A continuación, coloque un filtro de jeringa de 0,22 micrómetros en la jeringa y filtre el contenido en una longitud de recorrido de 10 milímetros, un vaso de 3,5 mililitros o una cubeta de cuarzo. Asegure la cubeta con un tapón hermético para evitar la contaminación. Envuelva Parafilm alrededor del tapón para asegurar un sello completamente hermético.
Prepare una referencia llenando una cubeta limpia con el mismo recorrido, longitud y volumen, con agua deuterada para las mediciones de referencia y de referencia. Para preparar la muestra de hemoglobina desoxigenada, agregue ditionito de sodio a la solución sanguínea en la cubeta. Asegure la cubeta con un tapón hermético y envuelva Parafilm alrededor del tapón para garantizar un sellado hermético.
Incline con cuidado la cubeta de lado a lado hasta que el ditionito de sodio se disuelva por completo. Observe el cambio de color de la solución sanguínea de rojo a un rojo púrpura más oscuro. Para comenzar, encienda la lámpara del espectrómetro y los detectores, permitiendo que el sistema se caliente durante 5 a 20 minutos.
Limpie las cubetas con etanol con una toallita Kimwipe. Para un espectrómetro de doble haz, coloque cubetas llenas de agua deuterada como solución de referencia tanto en la cámara de muestra como en la de referencia. Seleccione el rango de longitud de onda apropiado y el detector en función de la región espectral que se va a medir.
Obtenga mediciones de referencia utilizando los parámetros predeterminados. A continuación, reemplace la cubeta en la cámara de muestra con la cubeta que contiene la hemoglobina oxigenada. Cambie al modo Live para ver la absorbancia de forma continua a medida que se ajustan los parámetros de medición.

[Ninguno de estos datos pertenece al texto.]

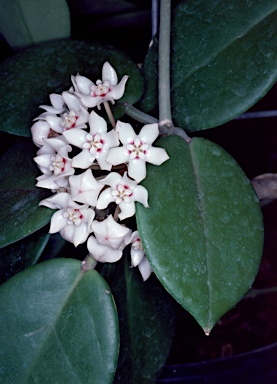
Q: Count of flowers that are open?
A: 8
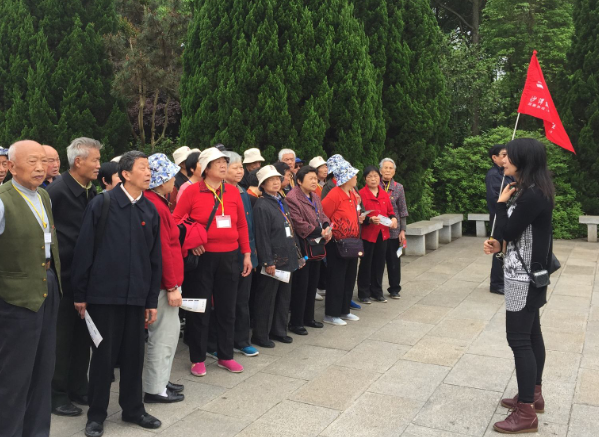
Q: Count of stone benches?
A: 4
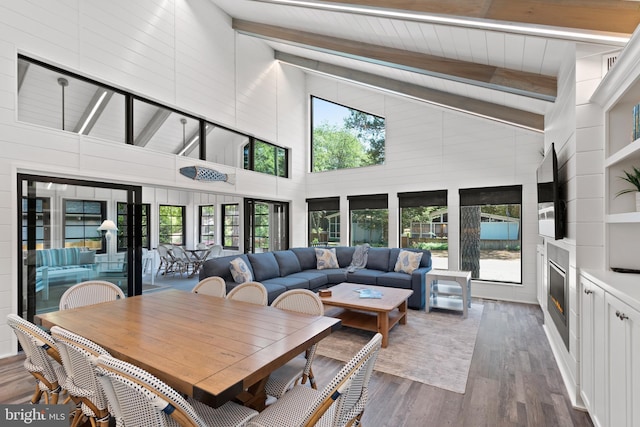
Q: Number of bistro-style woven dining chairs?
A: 8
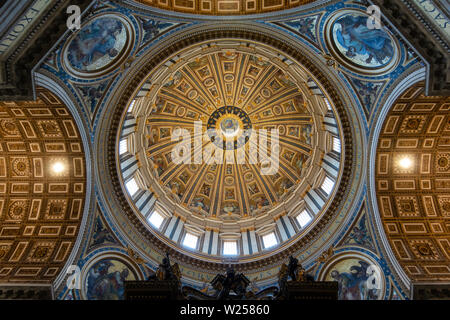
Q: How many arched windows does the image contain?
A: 11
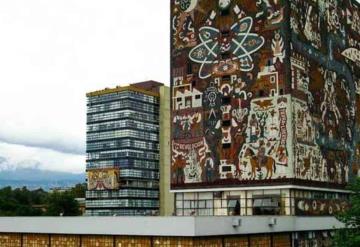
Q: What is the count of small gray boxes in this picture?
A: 2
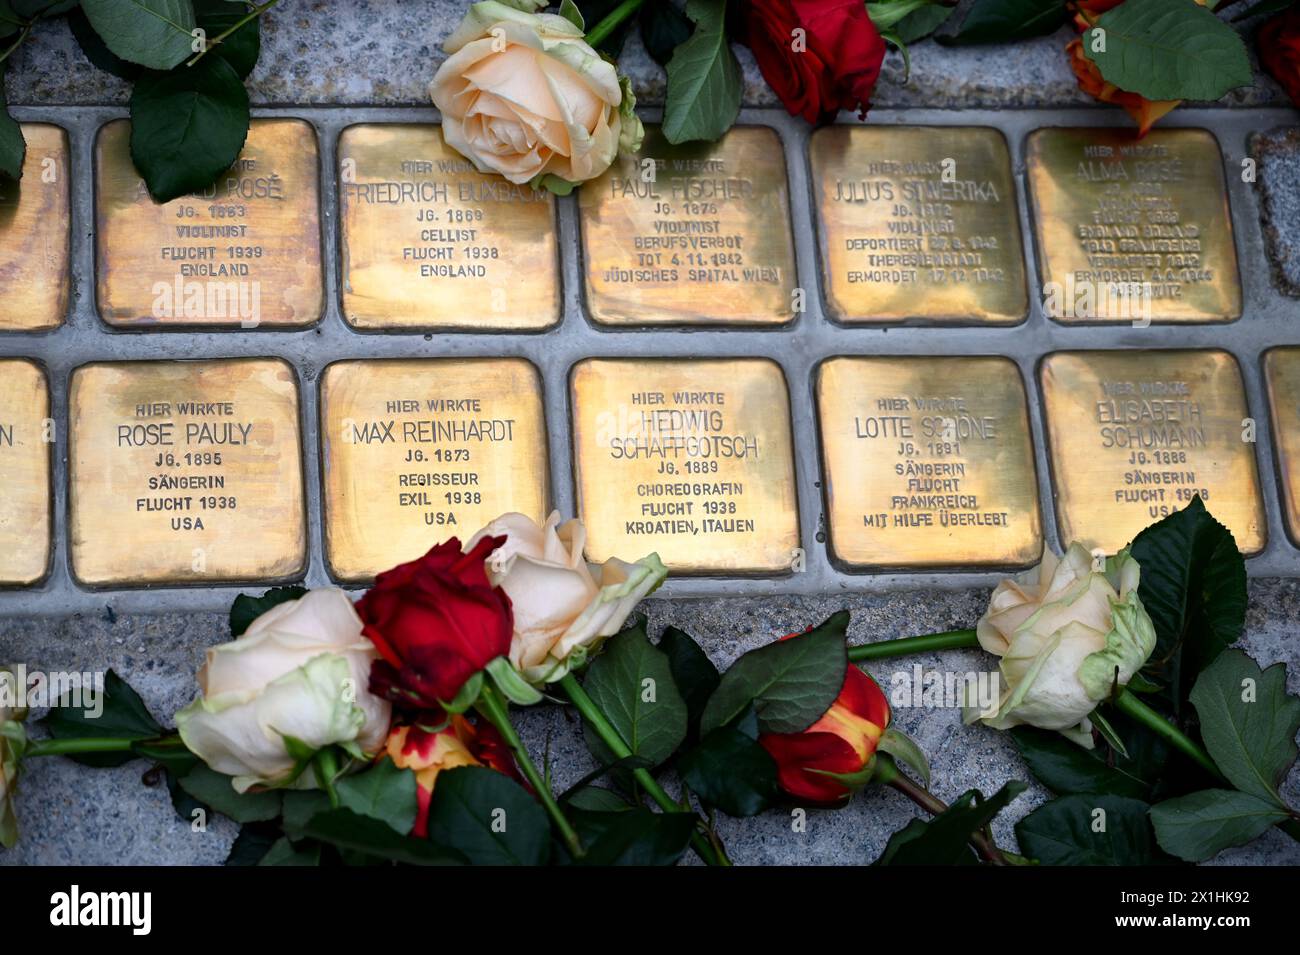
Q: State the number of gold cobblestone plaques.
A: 13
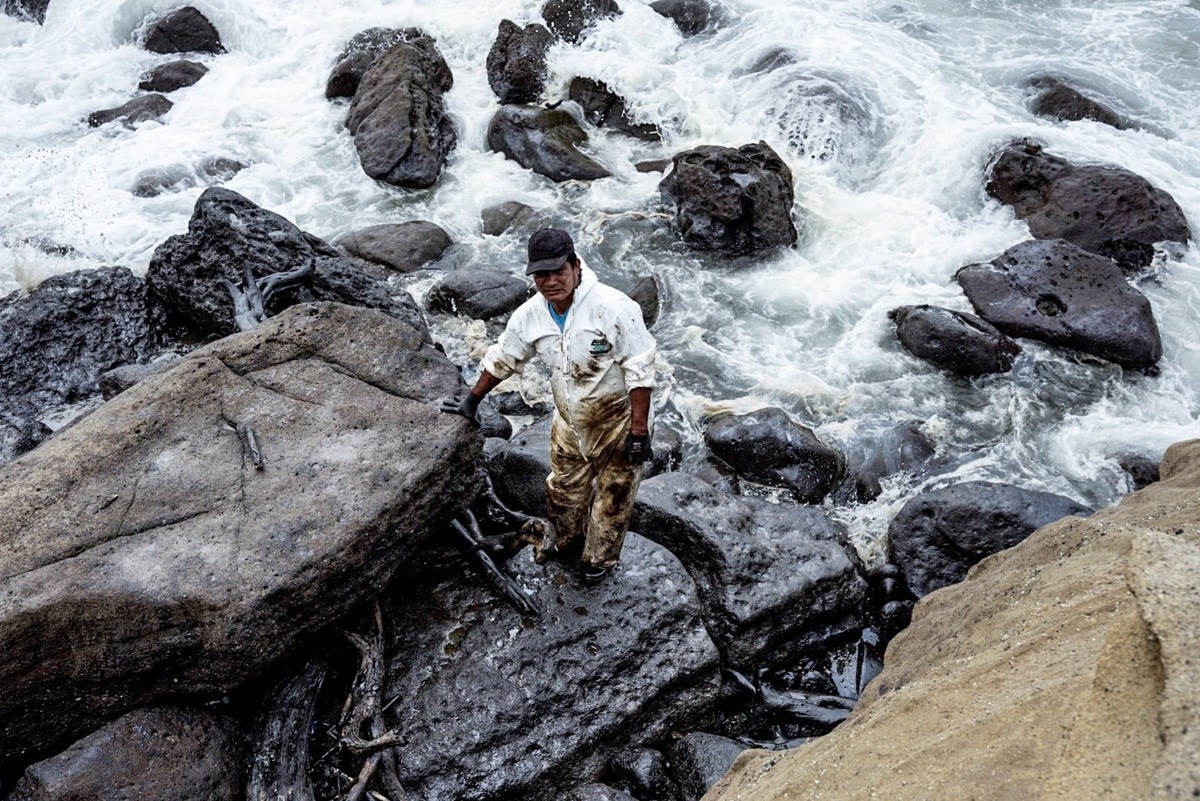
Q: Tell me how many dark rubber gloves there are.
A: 2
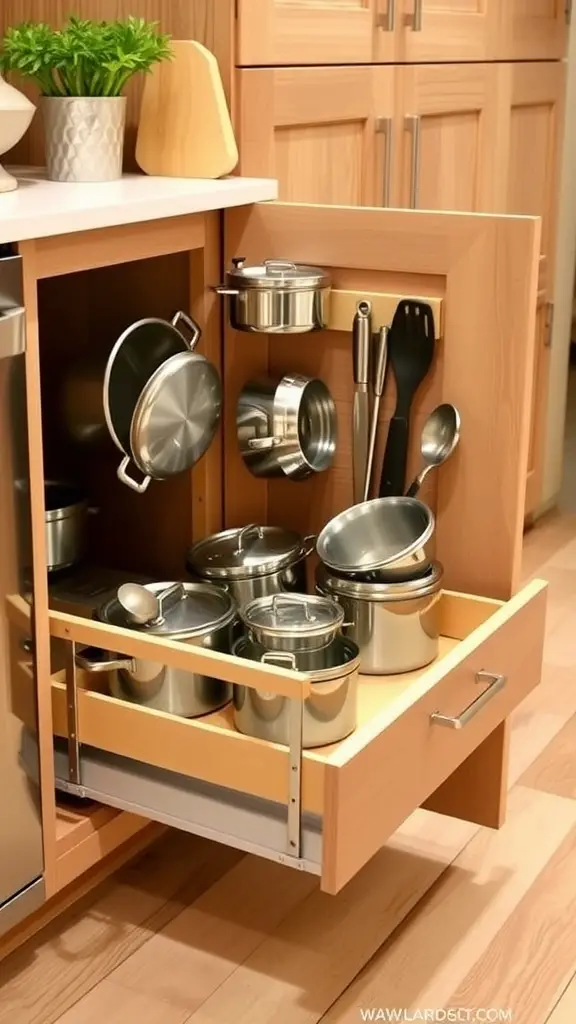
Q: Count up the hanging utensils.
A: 4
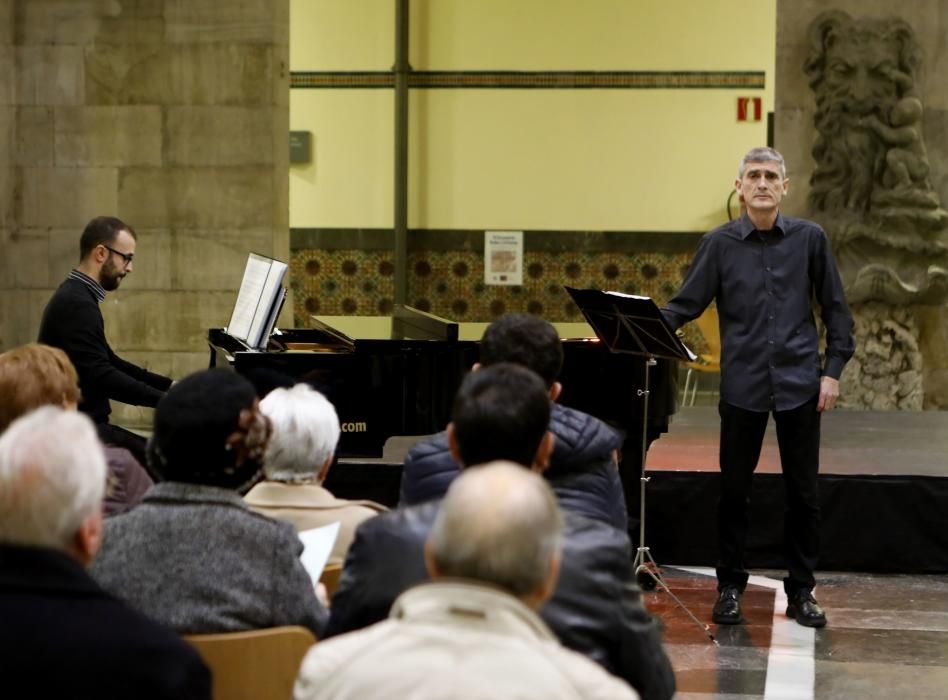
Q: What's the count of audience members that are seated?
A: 7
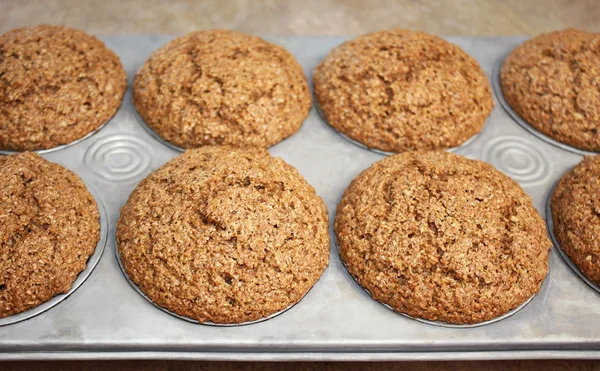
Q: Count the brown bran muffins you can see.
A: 8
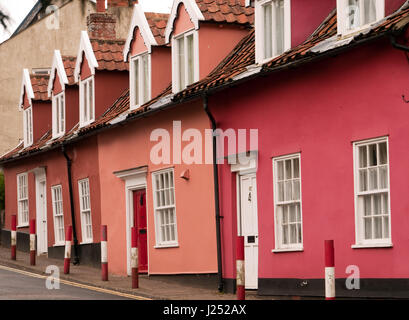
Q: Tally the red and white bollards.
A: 7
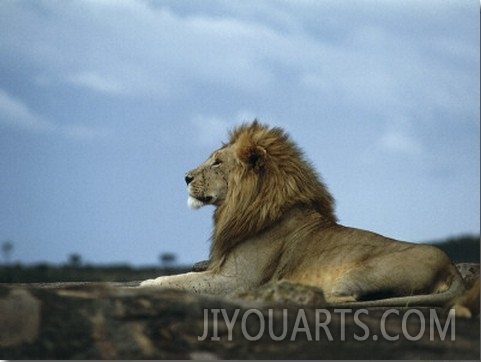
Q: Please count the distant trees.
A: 3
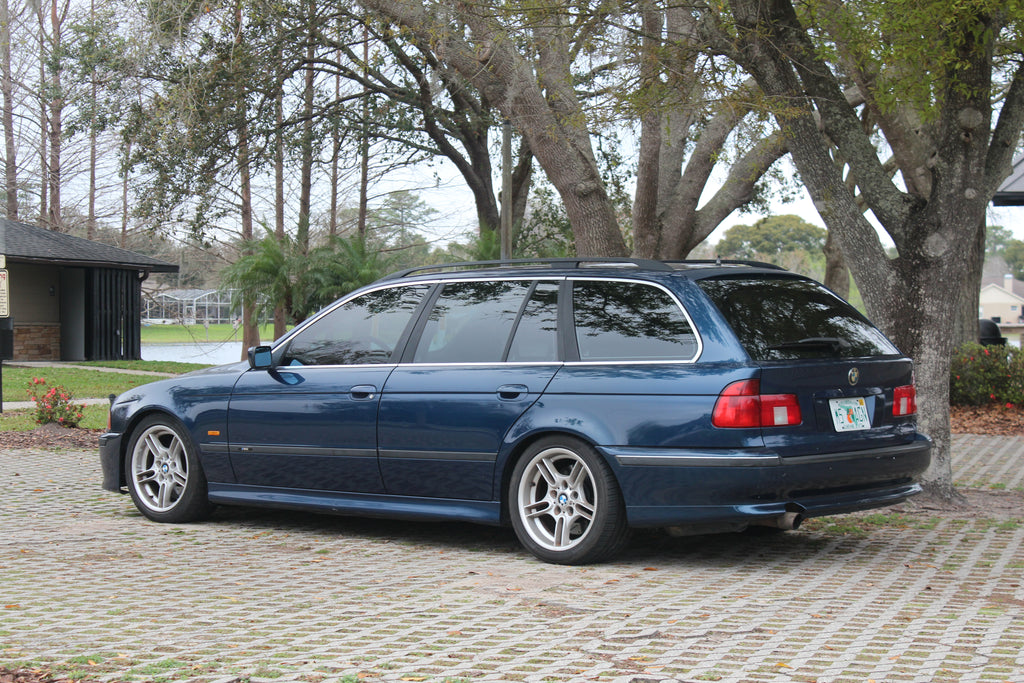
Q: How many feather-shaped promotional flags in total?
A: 0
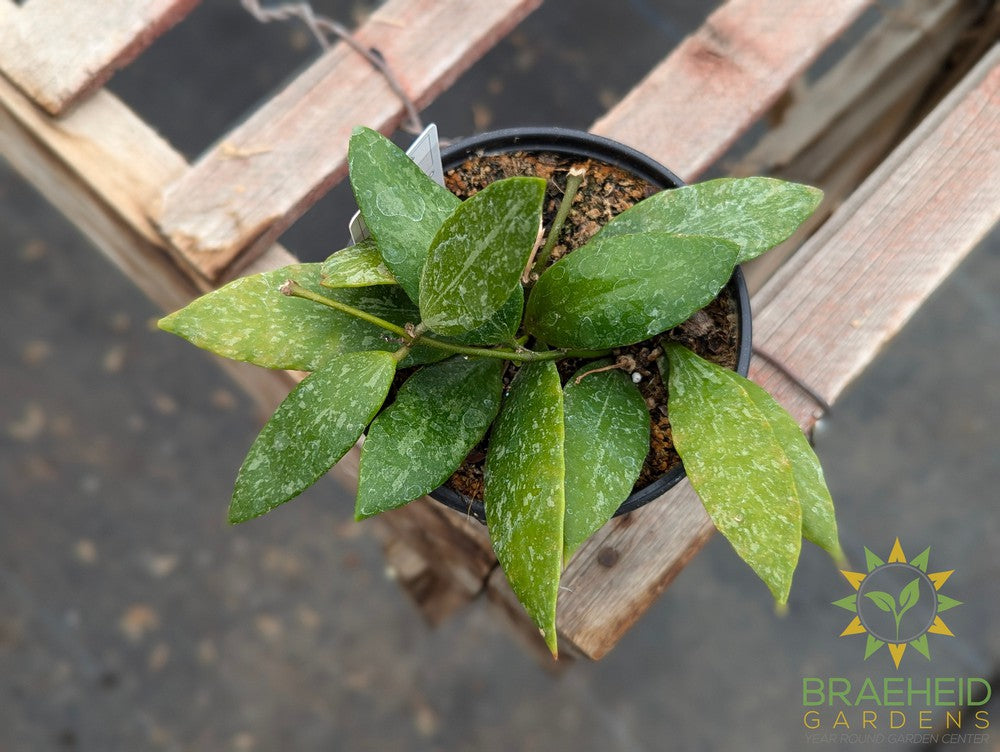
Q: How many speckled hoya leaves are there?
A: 12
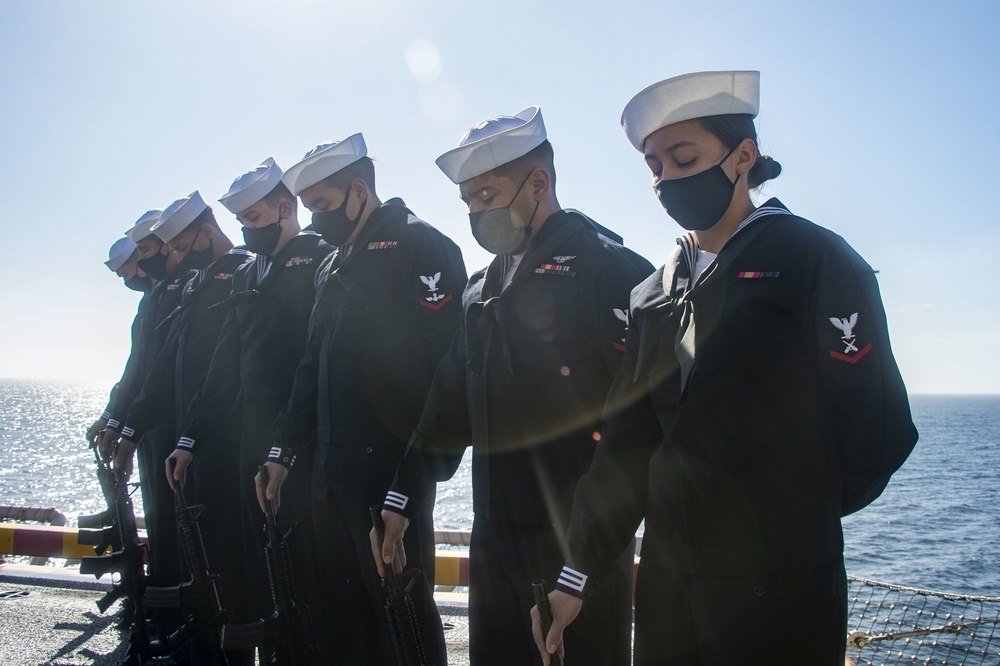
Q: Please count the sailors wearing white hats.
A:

Comenzando con los parámetros predeterminados del espectrómetro, ajuste las lecturas por datum y ancho de banda para obtener un espectro de absorción cualitativamente limpio sin saturación. Si la modificación de la potencia de la luz incidente, el ancho de banda, el tiempo de exposición y las lecturas por datum no da como resultado un espectro de relación señal-ruido alto, cambie la concentración de la muestra, colocando la cubeta de referencia en la cámara de muestra o de referencia o en la longitud de la ruta de la muestra y la referencia para obtener un espectro de relación señal-ruido alto. Una vez que los ajustes estén optimizados para la muestra, documente los ajustes para cada espectro adquirido.
Con los ajustes optimizados, vuelva a medir utilizando los mismos ajustes que la solución de referencia en las cámaras de referencia y de muestra para obtener la medición de referencia optimizada. A continuación, reemplace la cubeta de referencia en la cámara de muestras con la cubeta de muestra de hemoglobina oxigenada y tome una medición de muestra optimizada. Guarde las mediciones de referencia y de muestra por separado.
Usando la siguiente ecuación, calcule la absorbancia A tratando la medición de referencia como I0 y la medición de la muestra como I.Para el posprocesamiento, software de análisis de datos abiertos como MATLAB, y cargue las mediciones de absorbancia adquiridas de diferentes regiones del espectro. Aplique un factor de multiplicación a una región espectral para unir diferentes regiones con diferentes concentraciones de muestra o longitudes de trayectoria. El espectro de la hemoglobina oxigenada mostró una fuerte correlación con un espectro publicado por Prahl, con distintos picos de absorción a 415 nanómetros y un doblete entre 540 y 575 nanómetros en la región visible, junto con una amplia característica de absorción entre 800 y 1.100 nanómetros en el infrarrojo cercano.
En la región infrarroja de onda corta. El espectro de hemoglobina oxigenada mostró baja absorción, probablemente debido al contenido de agua residual. El espectro de hemoglobina desoxigenada mostró una fuerte correlación con el espectro de Prahl, con picos prominentes de 430 nanómetros, 560 nanómetros y 760 nanómetros, y picos más pequeños alrededor de 1.200 nanómetros y entre 1.400 y 1.600 nanómetros.